No. Real-money online poker has been illegal in Australia since the 2017 amendments to the Interactive Gambling Act. It is illegal for operators to offer online poker to Australian customers, and all major international poker sites have withdrawn from the Australian market. Free-to-play poker games (where no real money is wagered or won) remain legal as they're classified as entertainment, not gambling.
Can I use a VPN to access overseas gambling sites from Australia?
While the Interactive Gambling Act primarily targets operators rather than individual players, using a VPN to access gambling sites that are blocked in Australia is not recommended. These sites are blocked for a reason — they're unlicensed, unregulated, and offer no consumer protections to Australian users. If something goes wrong (e.g., the site doesn't pay out, or your personal data is compromised), you have no legal recourse. Stick to licensed Australian operators if you choose to gamble.
Are loot boxes in video games considered gambling in Australia?
Currently, no. As of 2026, loot boxes are not legally classified as gambling under Australian law. The reasoning is that virtual items received from loot boxes don't have inherent monetary value and can't be officially cashed out. However, this is an evolving area of law. A Senate inquiry has examined the issue, and there's ongoing pressure from consumer advocates and researchers to introduce stronger regulation. Some countries have already classified certain loot box mechanics as gambling.
What happens to gambling operators who break Australian law?
The ACMA has several enforcement tools at its disposal. It can issue formal warnings, apply civil penalties (fines), seek court-enforceable undertakings (legally binding promises to stop), and direct Australian ISPs to block access to the operator's website. Since November 2019, over 1,564 illegal gambling sites have been blocked.

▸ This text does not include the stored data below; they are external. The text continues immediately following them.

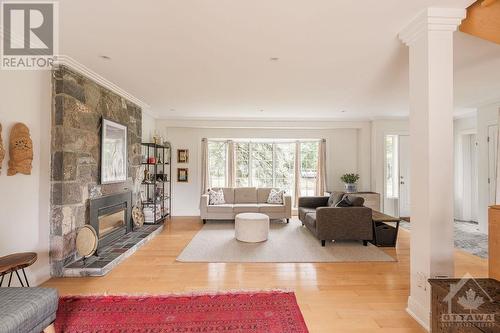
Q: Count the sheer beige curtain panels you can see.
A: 4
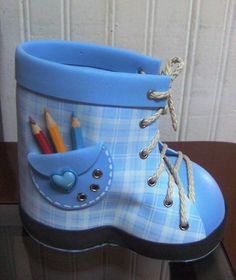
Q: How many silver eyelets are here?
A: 9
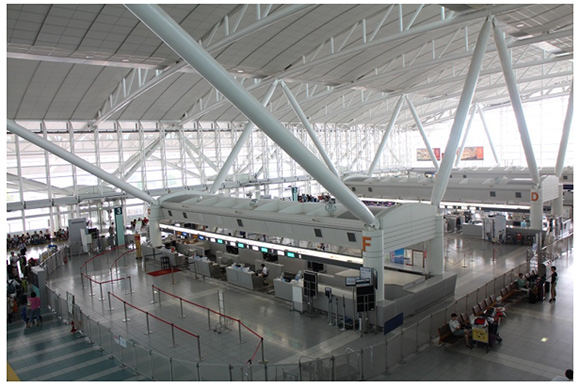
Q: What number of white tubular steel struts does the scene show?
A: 11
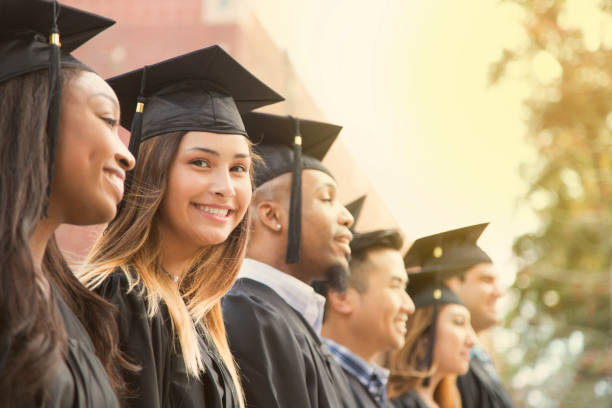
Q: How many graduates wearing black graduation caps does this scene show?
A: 6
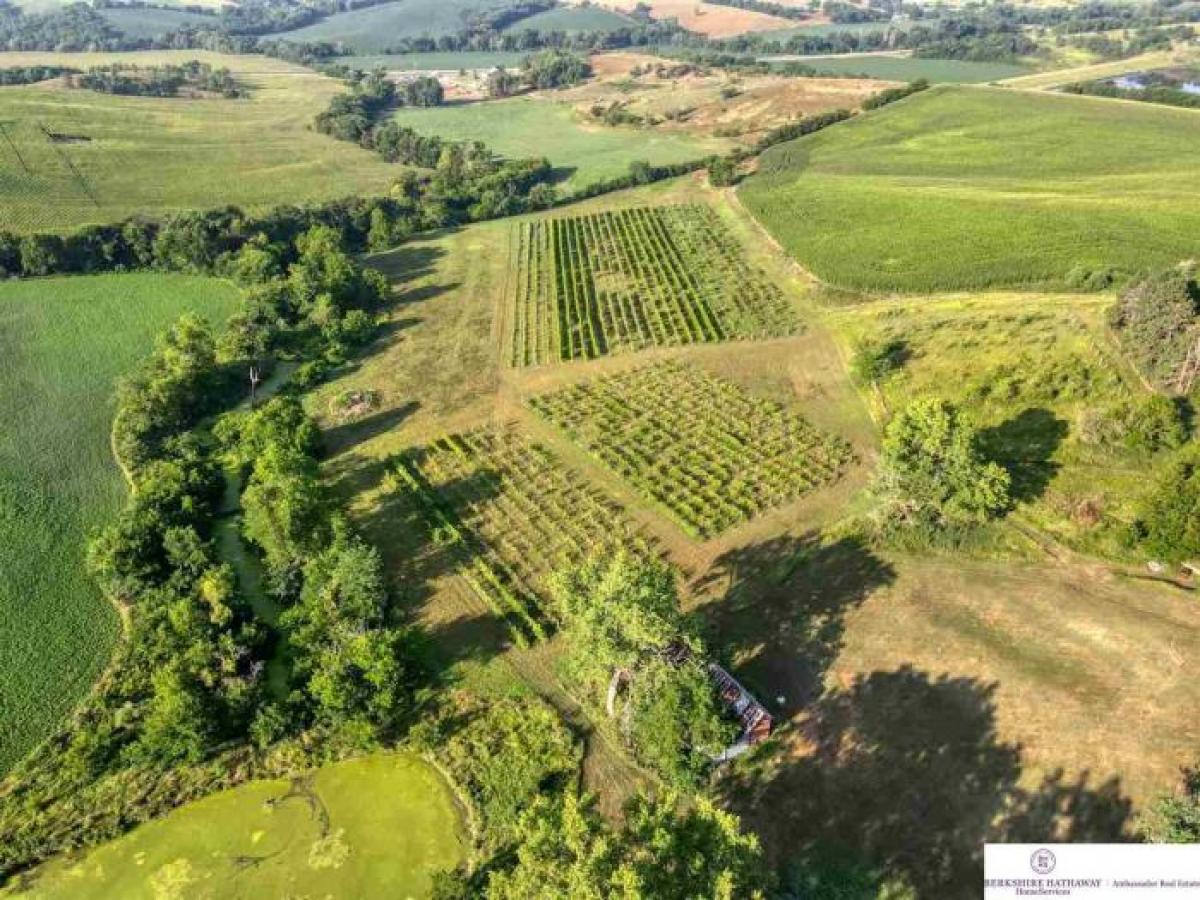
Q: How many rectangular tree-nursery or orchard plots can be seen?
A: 3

For serious or persistent offenders, cases can be referred for criminal investigation, which can result in significant fines and imprisonment.
Do Australian gaming laws apply to free game platforms like WildPlay?
The gambling provisions of the Interactive Gambling Act do not apply to free entertainment platforms like WildPlay because no real-money gambling is offered. WildPlay is a free gaming platform where all games are played for entertainment only — no wagering, no real-money prizes, no microtransactions. Australian consumer law and the Australian Classification system for games do apply to all gaming platforms, and WildPlay complies fully with these requirements.